This, at the least, permits officers to obtain basic information to enable the appropriate level of response and ensure everyone's safety and it also recognizes that the primary purpose of a victim's seeking medical care for undisputed injuries is not to memorialize formal trial testimony.

{¶ 29} According to the Smith majority, admissibility of the victim's initial statements to the responding police officer was an all-or-nothing proposition. At a minimum, however, statements made to emergency responders are considered on a continuum.

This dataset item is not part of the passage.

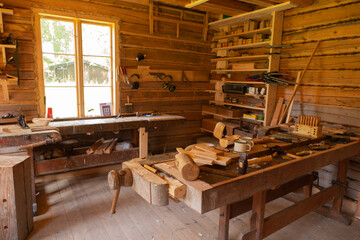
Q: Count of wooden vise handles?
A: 2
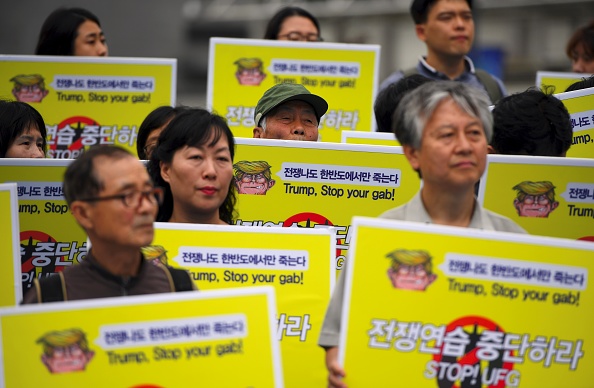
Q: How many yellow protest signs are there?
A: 12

Merritt recognized that although at some point an emergency responder could veer into investigatory questioning, statements made at different points of the interrogation must be reviewed independently. Merritt, 2016-Ohio-4693, 69 N.E.3d 102. Smith simply declared that the first question posed by a police officer responding to an emergency call for assistance was testimonial because the emergency had already ended based on the victim's subsequent answers to the officer's initial questions.

{¶ 30} There is no precedent supporting that form of analysis. On the contrary, according to Merritt, which relied on generally accepted applications of black-letter law, the initial interaction with police officers responding to emergency calls for assistance are not testimonial because "'officers called to investigate need to know whom they are dealing with in order to assess the situation, the threat to their own safety, and possible danger to the potential victim.'" Merritt at ¶ 24, quoting Davis, 547 U.S. at 832, and Hiibel v. Sixth Judicial Dist. Court, 542 U.S. 177, 186, 124 S.Ct. 2451, 159 L.Ed.2d 292 (2004). Thus, the initial questions of the first officer responding to an emergency call for help are ordinarily not testimonial when the officer is simply obtaining the information necessary to determine the appropriate response. See id. Johnson, 8th Dist. Cuyahoga No. 110942, 2023-Ohio-445, included the same truncated analysis that declined to apply the totality of the analysis as required under Merritt.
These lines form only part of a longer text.